Alignments and read counts per run were produced by our collaborators, the Gene Expression team at the EBI. We have collated and further processed their results based on our curation. The data available includes:

  • read counts and transcripts per million reads (TPMs) for each gene in each ENA run
  • TPMs in a condition – median value for all runs representing the same condition
  • differential expression analysis between selected pairs of conditions

RNASeq studies page

The data is presented on a new, separate page. For species that we have the data for, you can navigate to it using an icon on the species page.

Example page – Schistosoma mansoni

Menus on the gene page

A subset of this data is also presented per gene, available under an option in the gene page left hand side menu.

We have divided studies into categories – those fitting into “Life cycle”, “Cell types” , and “Organism parts” are presented as TPMs per condition, and those we categorised as “Response to treatment” are displayed in a table of differential expression results.

Studies without a sufficiently focused experimental design or sufficiently many replicates are presented as a statistical summary in the “Other” section.

Example page – Schistosoma mansoni, gene Smp_316150

Changes to the comparative genomics pipeline

Our data on gene trees, orthologs, and paralogs is calculated by a pipeline developed by Ensembl’s Compara team. The newest version changes its approach to clustering by involving an HMM library, created to recognise protein families that are common across the tree of life.  The proteins that did not get classified as part of a family are then clustered via all-to-all sequence matching, and the rest of the process – multiple alignment, tree building, estimating branch lengths – proceeds as before. A full description is available in the Ensembl documentation.

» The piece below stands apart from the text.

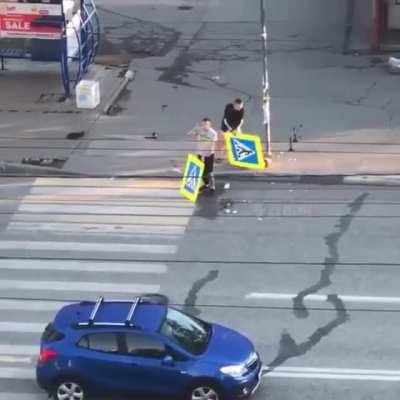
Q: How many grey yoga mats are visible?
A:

We feel it is important to point out this change of methodology involves some inherent biases due to the uneven coverage by the HMMs. Given the training set (from 708 species used to construct it, only 11 are nematodes, and just one is a flatworm) we trust the HMMs’ ability to recognise genes common to all life, to all animals, to all nematodes, and to genes that are represented in the genus Caenorhabditis.

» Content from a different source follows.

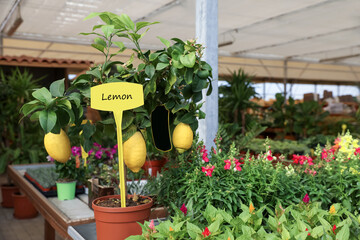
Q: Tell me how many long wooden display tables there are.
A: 1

This would lead us to expect such genes to be parts of larger families. Conversely, we might expect genes that are not well represented by an HMM library to be in families that are slightly smaller – for example, a gene family only specific to tapeworms or root-knot nematodes would shrink if a few ambiguous genes are instead classified outside the family.

Here are some summary statistics:


SpeciesGenes with …
PreviousCurrent% change% New% Lost
C. elegans
C. elegansorthologs in C. briggsae1558115052-
C. elegans
orthologs in S. mansoni´╗┐42315028+18.838.820
S. mansoniparalogs42545453+28.28.436.6
S. mansoniorthologs in S. japonicum´╗┐75336753-10.45.515.9
S. mansoniorthologs in C. elegans39755006+25.939.613.7

Overall, we are cautiously optimistic about the new method. We have added both the previous and the current results (lists of paralogs and orthologs) through our FTP site.

More useful GFF3 files

WormBase has a long tradition of delivering its data in maximally convenient file formats. We have undertaken some effort this release to further improve this aspect of our service.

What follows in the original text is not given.